For this bZx vulnerability, the hacker used the lightning loan model innovation on bZx to obtain a huge amount of operating principal, and then used the liquidity defects of platforms such as Uniswap to use leverage to create the price difference of the platform, and then through the cross-platform The price difference space realizes zero-cost wool operation.

Such vulnerabilities are themselves business logic vulnerabilities, and the relationship with the code technology layer is not too large. The vulnerabilities in the code layer of financial products can be solved under the investigation of third-party security companies, while the vulnerabilities in the business layer often come from the market circulation level, depending on whether a market is stable enough, whether there is sound supervision, whether the market liquidity is full, etc. aspect. Obviously, there are still too many problems to be overcome in the market business layer of the DeFi platform in the early stage of the market.

In fact, it is necessary that the platform not only ensure that there are excellent code audits and vulnerability investigations at the technical level, but also take into account the systemic risk control issues of the larger market level when model innovation.

This undoubtedly raises new challenges to the security of the DeFi market, because the small flaws in any one platform may become the entry point for hackers to attack the entire DeFi market.

4. The running problem under the pressure of DeFi platform

This is definitely a question of extreme fear.

Not long ago, the FCoin thunder made everyone realize that small and medium-sized exchanges, and even some large exchanges, as long as they are centralized exchanges, they may induce "running" behavior under the stimulation of unknown black swan market fluctuations.

Just like FCoin, when the flow and funds are swarming, the project party has not made enough security measures. It is too late to find out that the debt is not insolvent one day, and the founder has to flee the money. Way out of embarrassment.
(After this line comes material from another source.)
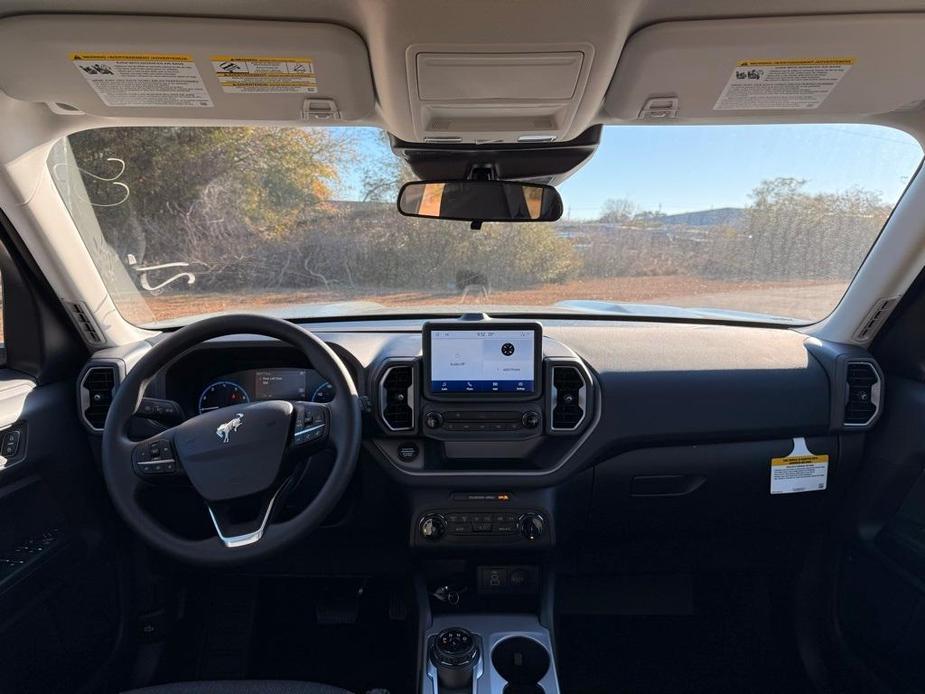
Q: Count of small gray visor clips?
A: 2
It is no exaggeration to say that this possibility also exists in the DeFi world. Because as the DeFi market continues to grow, some new DeFi platforms that focus on financial innovation and various gameplay will come out one after another.

As the forest grows bigger, the DeFi market will most likely reproduce the chaos in the exchange market. There are more and more small DeFi platforms, and all kinds of dazzling innovation models will appear, as well as some wool parties that go ahead and succeed regardless of risk. In the past, it is inevitable that some DeFi platforms will run away due to the problem of capital run-off.

In essence, the DeFi platform is a service platform for user funds custody and matching. The private key of the fund pool contract is also controlled by the project party. Once there is a problem of capital turnover, bad debts are generated, and things like running roads also occur. Not surprisingly.


Overall, the DeFi track is becoming a focal area of ​​traditional financial integration blockchain technology due to a series of financial features that are combinable, extensible, and landing.

However, it should be noted that while the DeFi market opens the future of magnificent application prospects, it also quietly planted the seeds of crisis under the iceberg, including hacker attacks caused by potential security vulnerabilities in smart contracts, due to currency price fluctuations. Platform clearing problems, congestion problems in the Ethereum public chain caused by liquidation problems, delays in the price prediction of the predictor machine due to the information black hole in the off-chain, and even the potential running problems of centralized asset custody and so on.

In any case, in the depth of the DeFi industry, we must experience all the problems that may occur during its growth. This is also a process that the DeFi market must go from niche to mainstream and from rash to maturity.

Beautiful and exciting, noisy and graceful.